**YOUR OBJECTIVE**
Line by line, repeat the material below exactly and skip the images.

:: EXERCISE MATERIALS ::

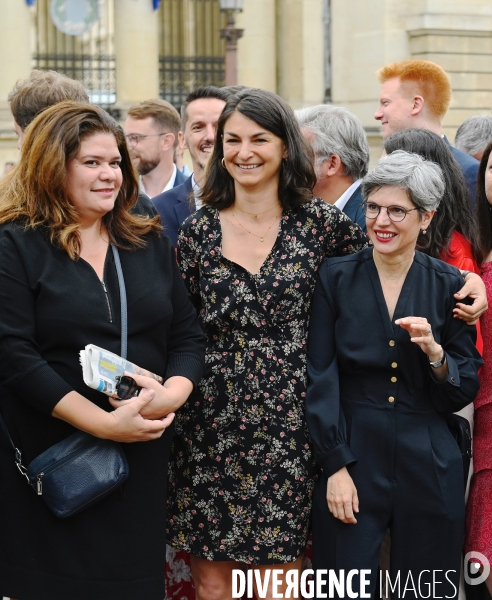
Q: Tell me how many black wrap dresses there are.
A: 1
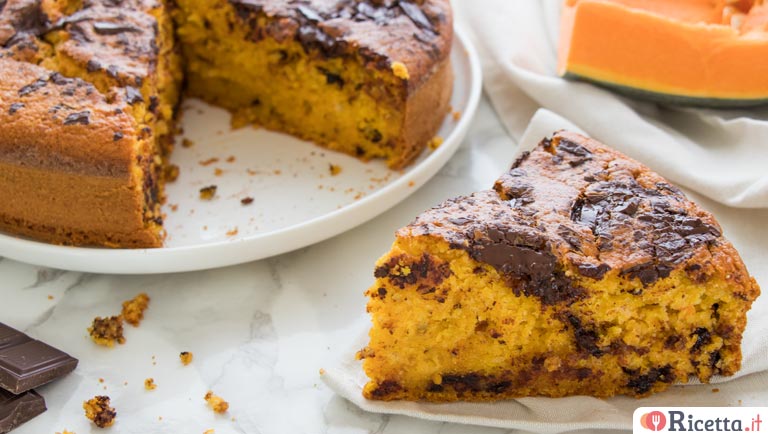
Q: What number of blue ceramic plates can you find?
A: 0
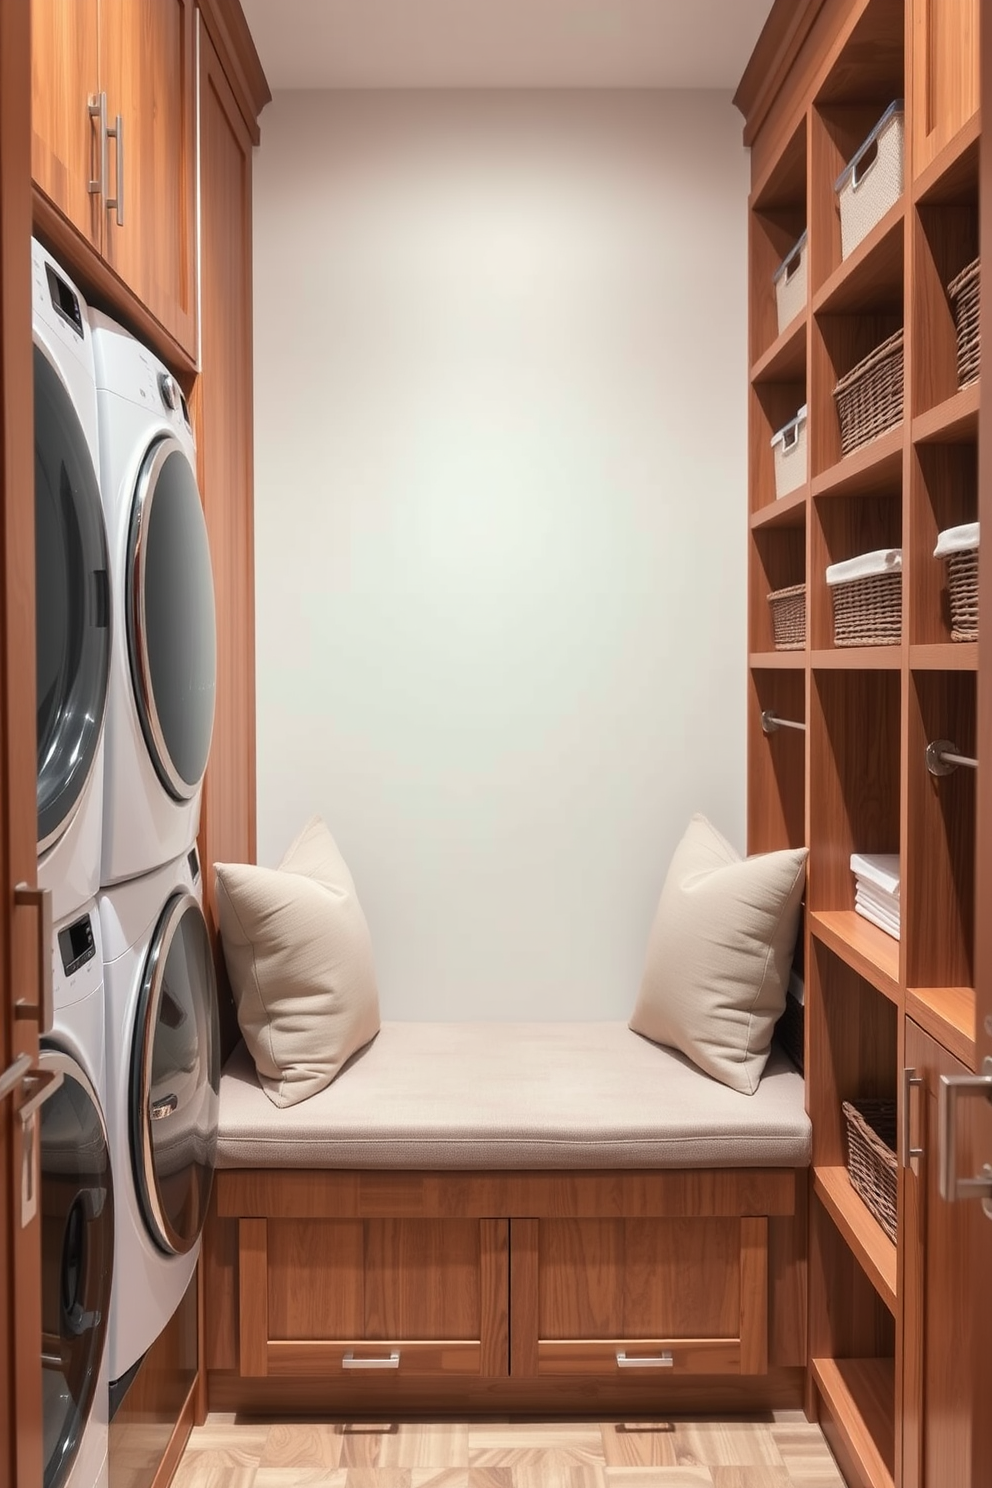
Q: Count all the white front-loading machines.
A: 4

:::

**OUTPUT BELOW**
Q: Tell me how many black wrap dresses there are.
A: 1
Q: What number of blue ceramic plates can you find?
A: 0
Q: Count all the white front-loading machines.
A: 4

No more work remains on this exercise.